Go through the data below and copy each line where the word "Number" occurs.

(Data for this exercise)

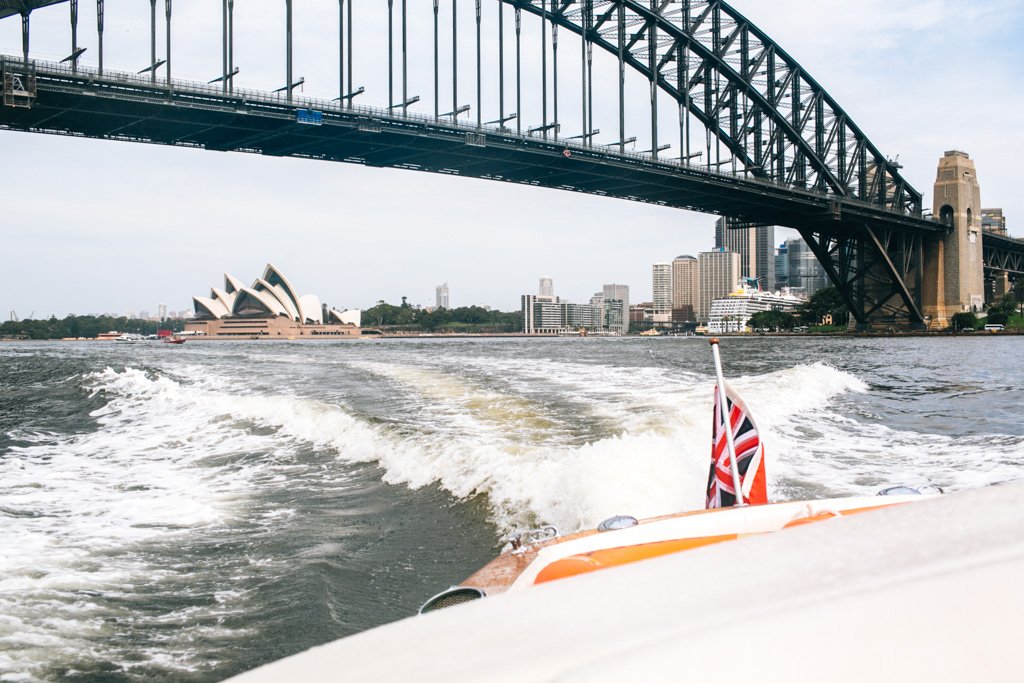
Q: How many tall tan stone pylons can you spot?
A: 1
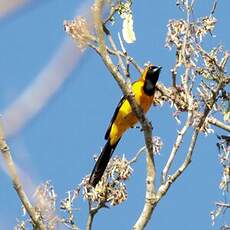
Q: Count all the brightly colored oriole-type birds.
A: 1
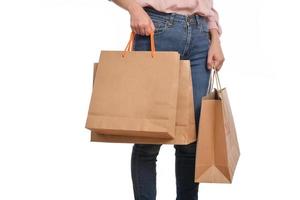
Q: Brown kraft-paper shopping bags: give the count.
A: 3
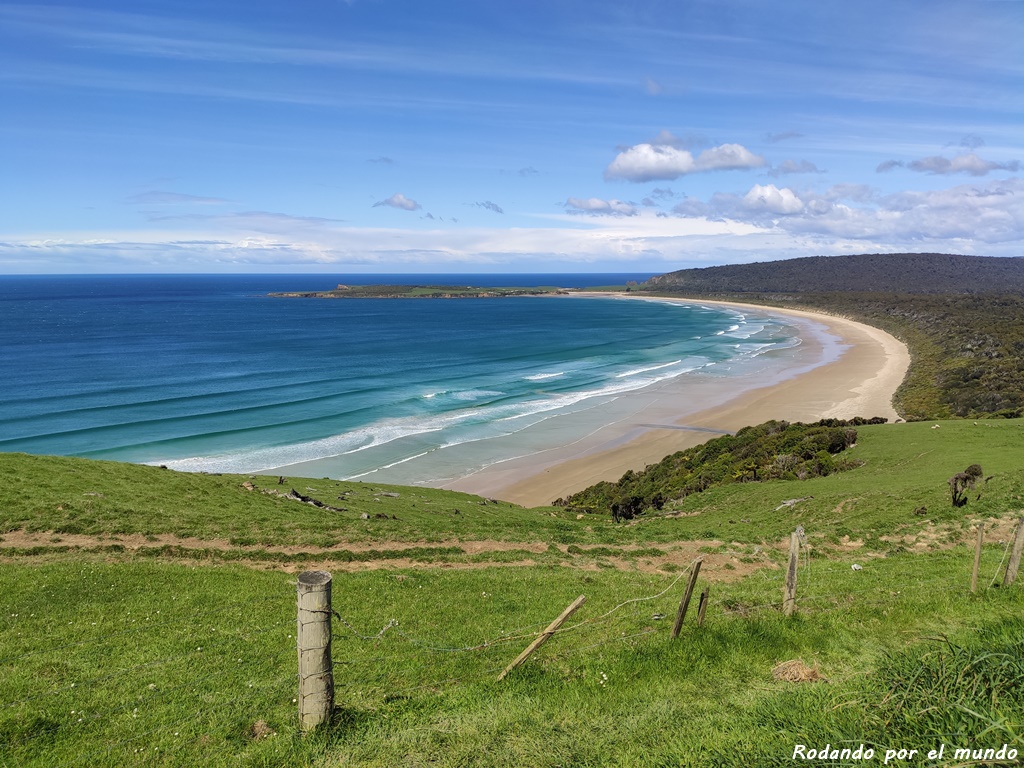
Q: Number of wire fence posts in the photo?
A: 7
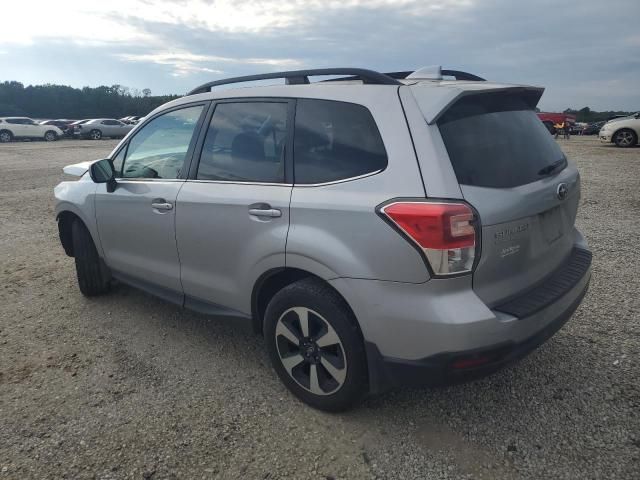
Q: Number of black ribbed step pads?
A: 1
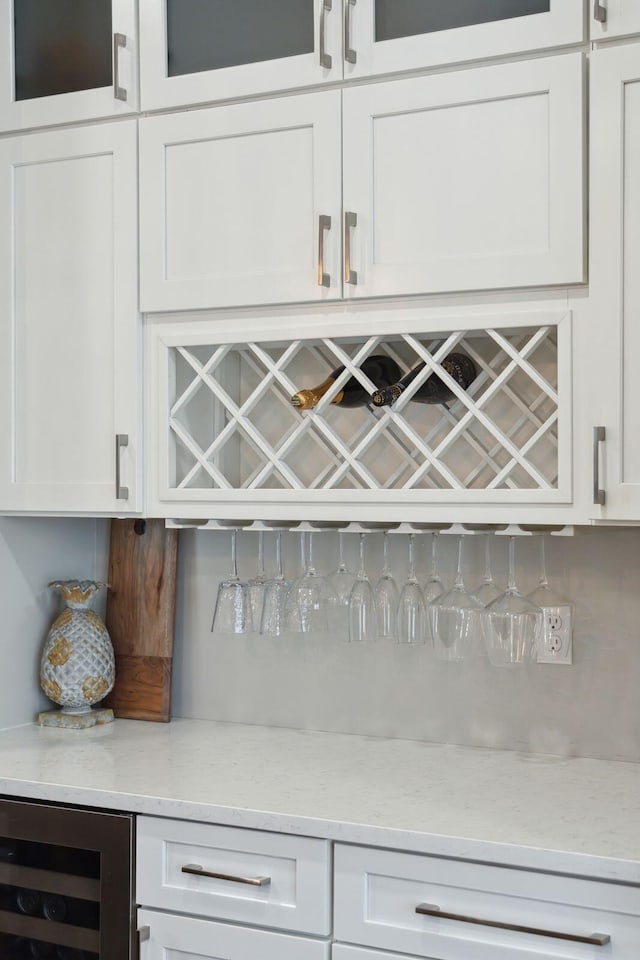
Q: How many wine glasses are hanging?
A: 14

(End Data for this exercise)

## Solution
Q: Number of wire fence posts in the photo?
Q: Number of black ribbed step pads?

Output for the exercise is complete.